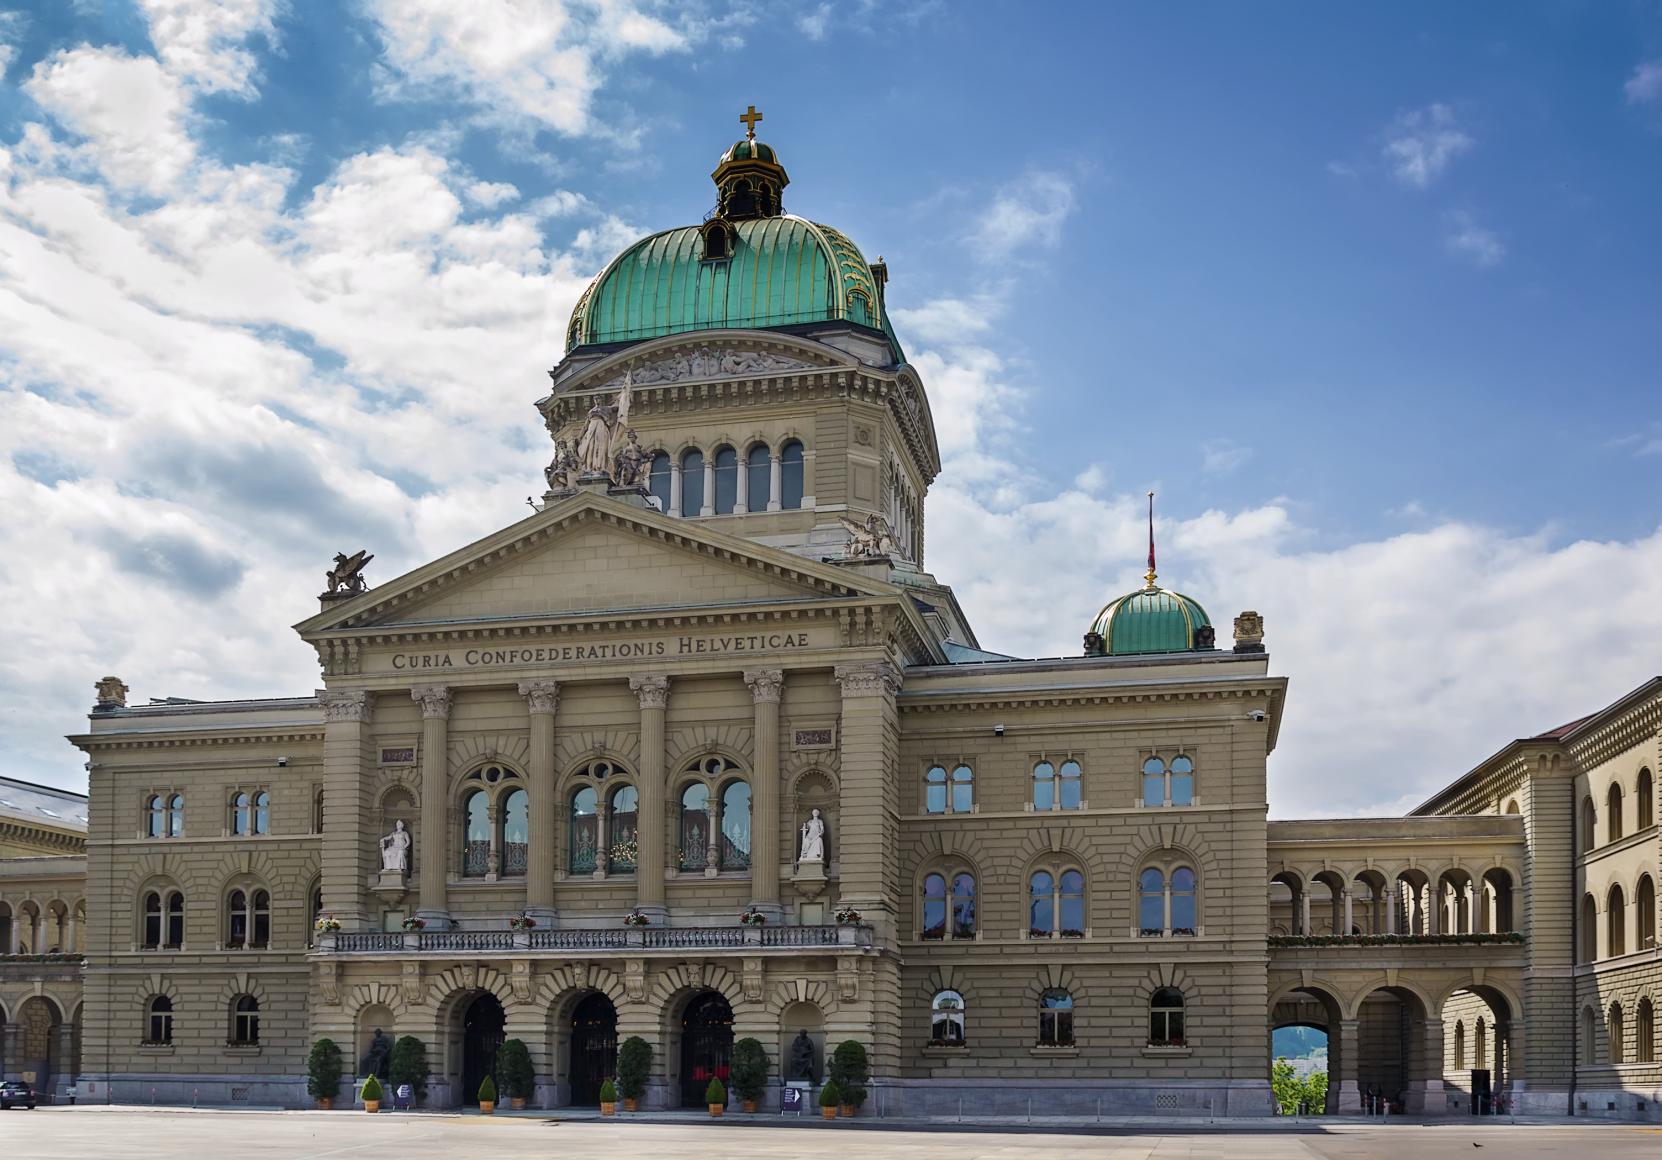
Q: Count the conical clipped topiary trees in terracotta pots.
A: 5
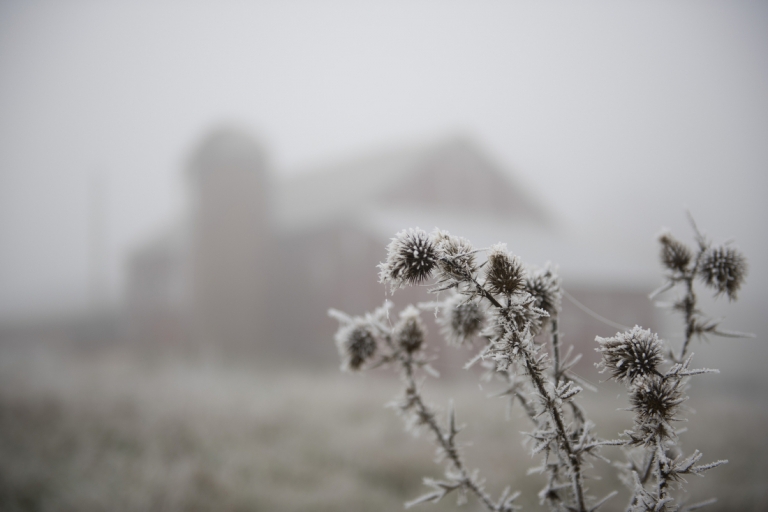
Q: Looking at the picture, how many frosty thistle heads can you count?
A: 11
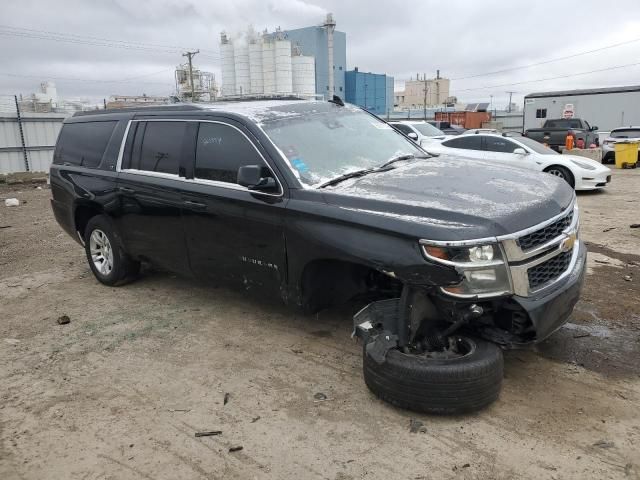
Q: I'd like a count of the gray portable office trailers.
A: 1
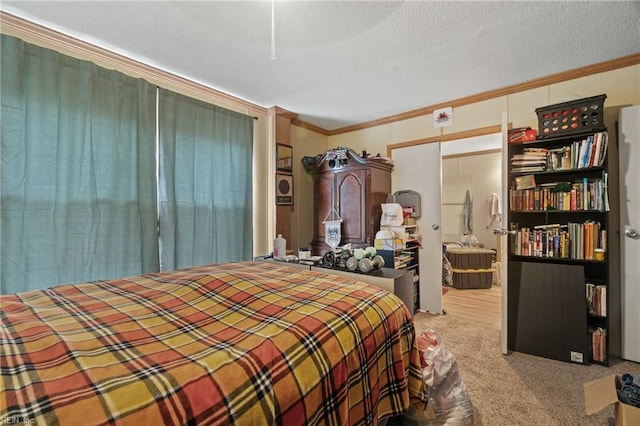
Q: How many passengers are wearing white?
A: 0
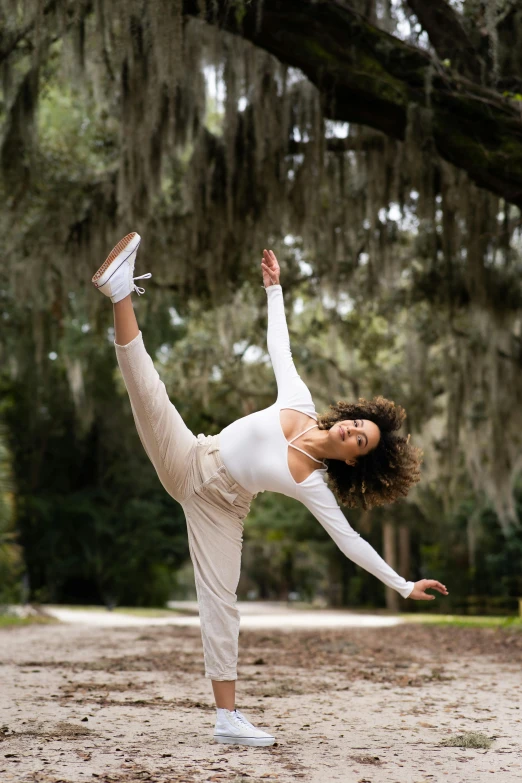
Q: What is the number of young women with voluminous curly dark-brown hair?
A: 1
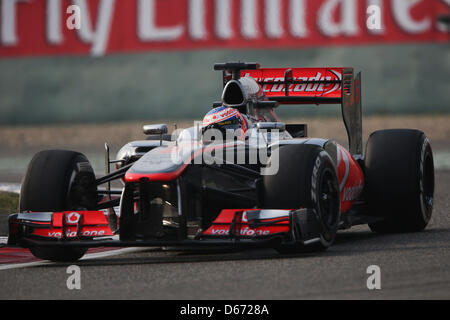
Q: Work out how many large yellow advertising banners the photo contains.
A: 0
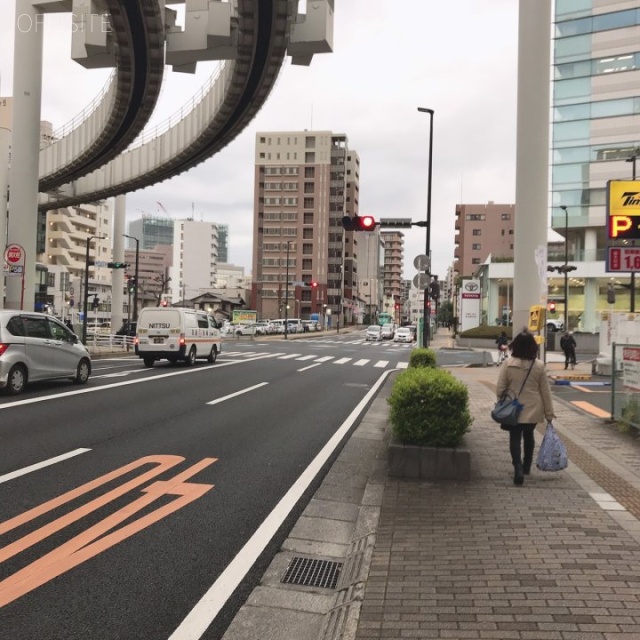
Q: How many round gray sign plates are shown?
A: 2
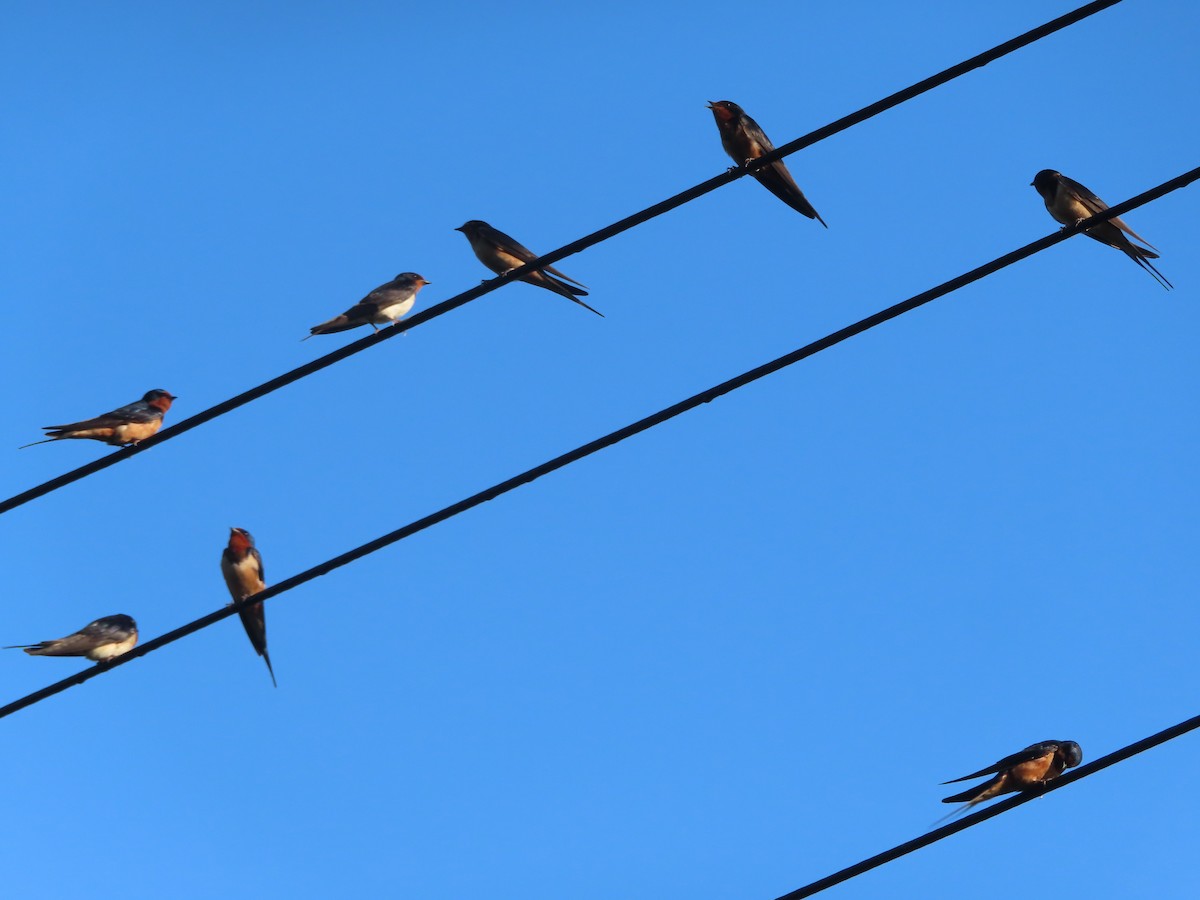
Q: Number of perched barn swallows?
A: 8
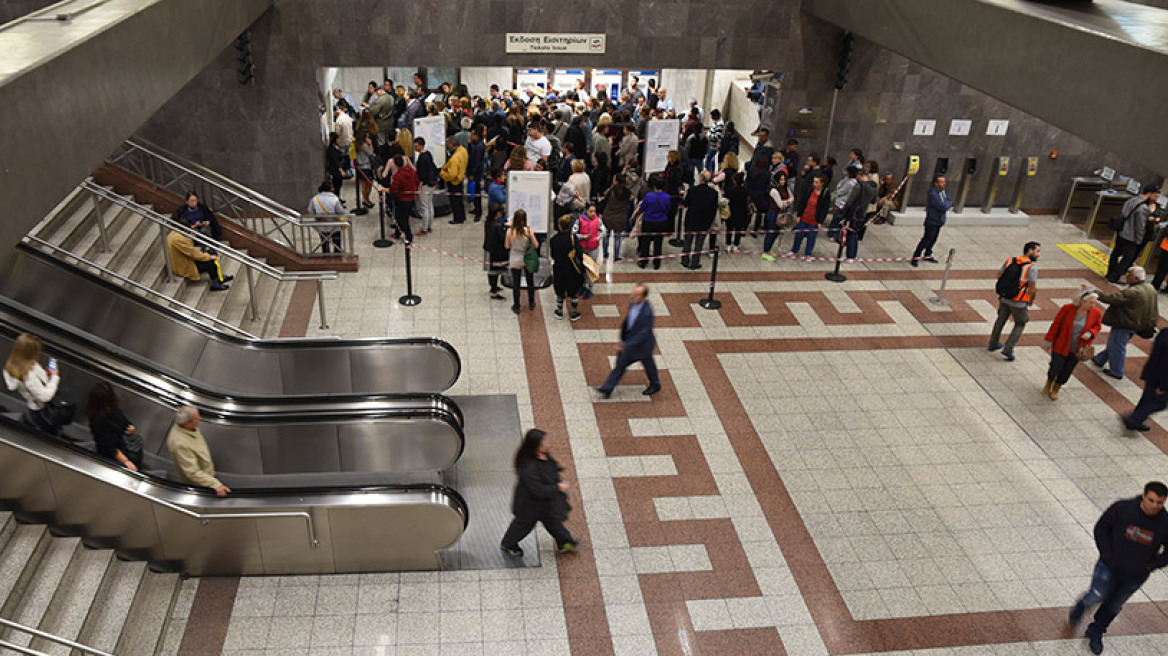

============

— WHAT YOU HAVE TO DO —
Write only the number of lines in the entries that contain the word "many".

— OUTPUT BELOW —
4